Leading innovation


In April of 2019, I had the privilege of attending the ANA Quality and Innovation Conference where Inspiren, the healthcare technology company I co-founded with fellow nurse, Michael Wang, received the inaugural Innovation Award, powered by BD. Since that time, I have received messages from nurses around the country asking me why I felt the need to innovate on this large of a scale and if I had any advice for nurses wishing to innovate as well.

While we greatly appreciate your support, we want you to know that we did at Inspiren isn’t any different than what nurses do each day. Nurses are inherently innovators by our very nature. More importantly, we currently have a unique opportunity to highlight this aspect of our profession to improve our healthcare system at every level. However, in order to truly seize this opportunity, we must embrace fully that which defines our profession.

The most defining and memorable moments of my life were spent recovering from a stroke in a hospital bed with a nurse by my side. Based on that experience, I decided I wanted to be present to others and help them during their most defining and memorable moments. So, I became a nurse.

I then quickly realized, much to my disappointment, that much of our healthcare system does not have a primary focus on facilitating these remarkable moments. Since the implementation of the electronic health record (EHR), healthcare has become more and more about data collection, leaving the unquantifiable human connection to noble clinicians who work tirelessly to preserve it amidst the chaos. And we’re trying to do this while we’re being pulled away from the patient to the chart—performing manual audits to ensure adherence to protocols, submitting data to external agencies to fulfill government and insurance requirements, and ensuring the patient has recovered adequately enough to be “safe for discharge.” While this is necessary, patients and providers know very well that biological recovery and a complete EHR that fulfills requirements is simply not enough because a patient doesn’t seek only to be discharged, and a nurse doesn’t seek only to send them home. Both human beings seek to be fulfilled. It’s a privilege to be able to mutually achieve this goal of fulfillment in life’s most difficult moments. To help each other, patient and provider, not only to overcome the suffering present, but to see beyond it.
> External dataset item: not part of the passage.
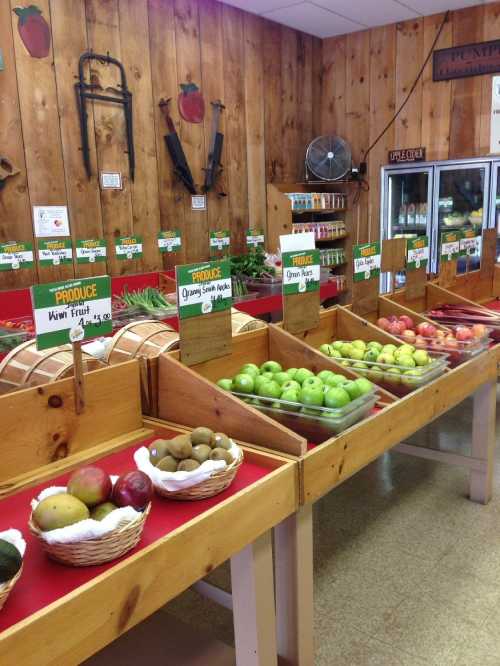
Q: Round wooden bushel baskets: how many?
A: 3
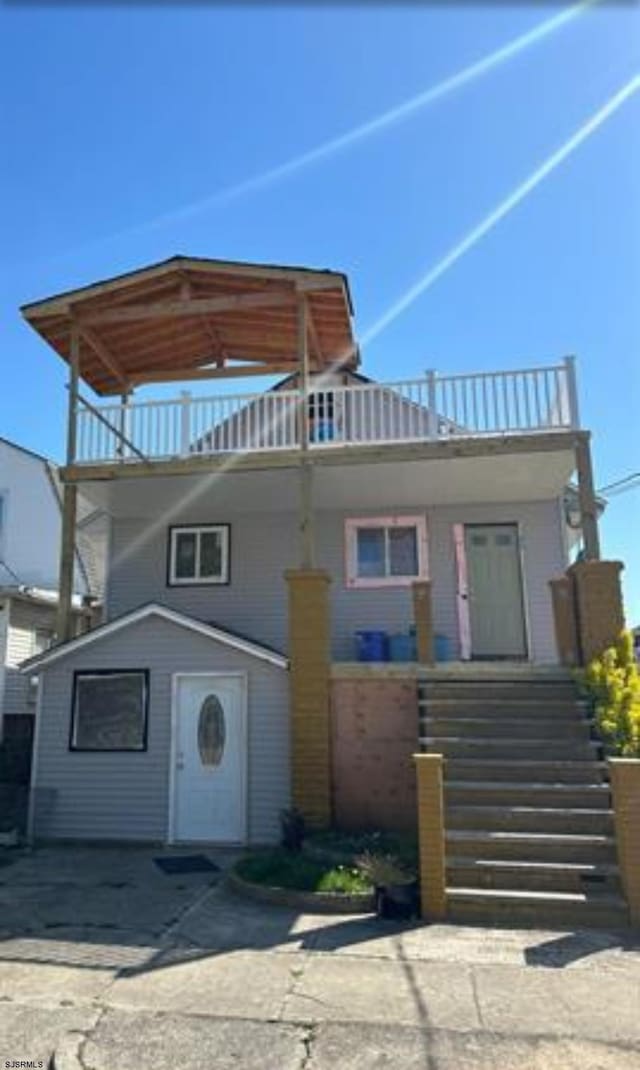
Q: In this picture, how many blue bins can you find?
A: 3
Nurses achieve this true goal of healthcare every day. Often, nurses have the unique opportunity to be alone with a patient in a hospital bed and have them seek nothing from us—except to be present in their time of need. Patients aren’t distracted by a computer, or a television, or a smartphone. They’re fulfilled solely by the presence of another human being caring for them. What a precious gift this is (when time allows for it to occur), not just for the patient, but for the nurse as well.

It’s been well studied and proven that more of these moments lead to less clinician burnout and more optimal patient outcomes. It’s so simple and yet, in a world where objective metrics reign supreme, these subjective aspects of the healing process don’t get the attention they deserve due to a technology gap that demands analytics, yet still requires clinicians to manually fuel the fire. As a result, nurses are doing our very best, despite multiple opposing forces, to keep the focus on the healing of the whole patient, both physical and emotional. But is becoming more and more difficult.
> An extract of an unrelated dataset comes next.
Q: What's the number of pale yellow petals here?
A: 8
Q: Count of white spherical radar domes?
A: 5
Yet, there is a world on the horizon where technology does not oppose, but aids us, in our efforts to achieve this goal. There is a future where the provider is not torn between charting and caring, and the patient is able to both recover while being simultaneously restored. However, if nurses want this optimal care environment, we must create it: There has been one profession, over the centuries, best equipped to advocate for the complete needs of a patient—the nurse. To ensure that the full breadth of patient needs are met in this new century of rapidly evolving technology, nurses must not only remain at the forefront of healthcare innovation, we must lead it.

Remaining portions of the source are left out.